Posts Tagged Calico Aster. Early Goldenrod

Wildflower Art: The End of Summer

Wildflower Art: The End of Summer . . .

There is a beauty in the forms and colors of nature that can rarely be equaled by conscious human efforts. Take for example the following composition:

Seaside Goldenrod (Solidago sempervirens) flanked by Calico Asters (Symphyotrichum lateriflorum) beside the Hudson River near Pier 54. (photo taken (09 17 2011)

Here a single stem of Seaside Goldenrod (Solidago sempervirens) stands fully budded, gracefully curved, flanked by two strands of Calico Aster (Symphyotrichum lateriflorum) already beginning to bloom. The two pilings encrusted with barnacles at the top and the slate gray strip of sea wall along the base frame the photo in an artful way, perhaps, and add contrasting cool colors, certainly, yet it is the natural symmetry of the living things growing together that held my eye long enough to inspire me to photograph the scene. The image was taken beside the Hudson River near Pier 54 as the sun was setting on September 17, 2011.

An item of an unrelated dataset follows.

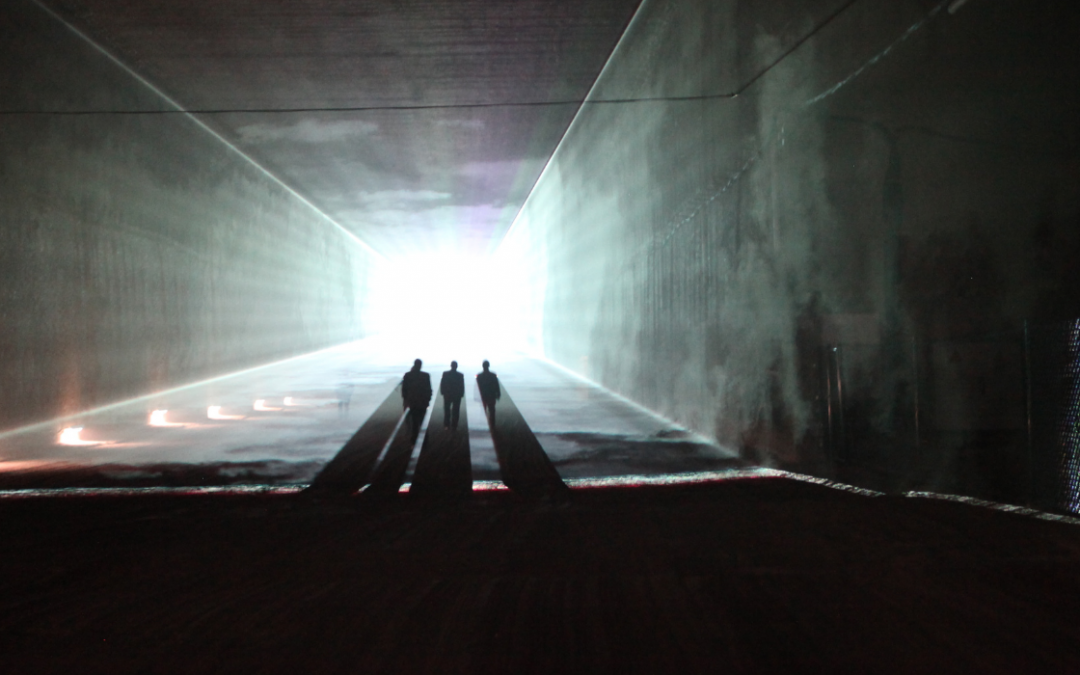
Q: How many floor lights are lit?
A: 5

Both wildflower species I found rooted on the western edge of Manhattan are bellwethers of autumn, which begins in just a few days. Signs of summer’s passing are already visible in the fine details of the big city picture: the tangled undergrowth of courtyard gardens has begun to thin out; brick walls are beginning to show through the ivy; a few tree top leaves are tinged with savory sanguine color. What I discovered on an evening stroll is an especially vivid living symbol of that temporal change in progress: the city and nature intersected, composed by coincidence in a symmetric, aesthetic way emblematic of the season. Separate elements, which when combined transcend the individual and fulfill a working definition of . . . (wildflower) Art.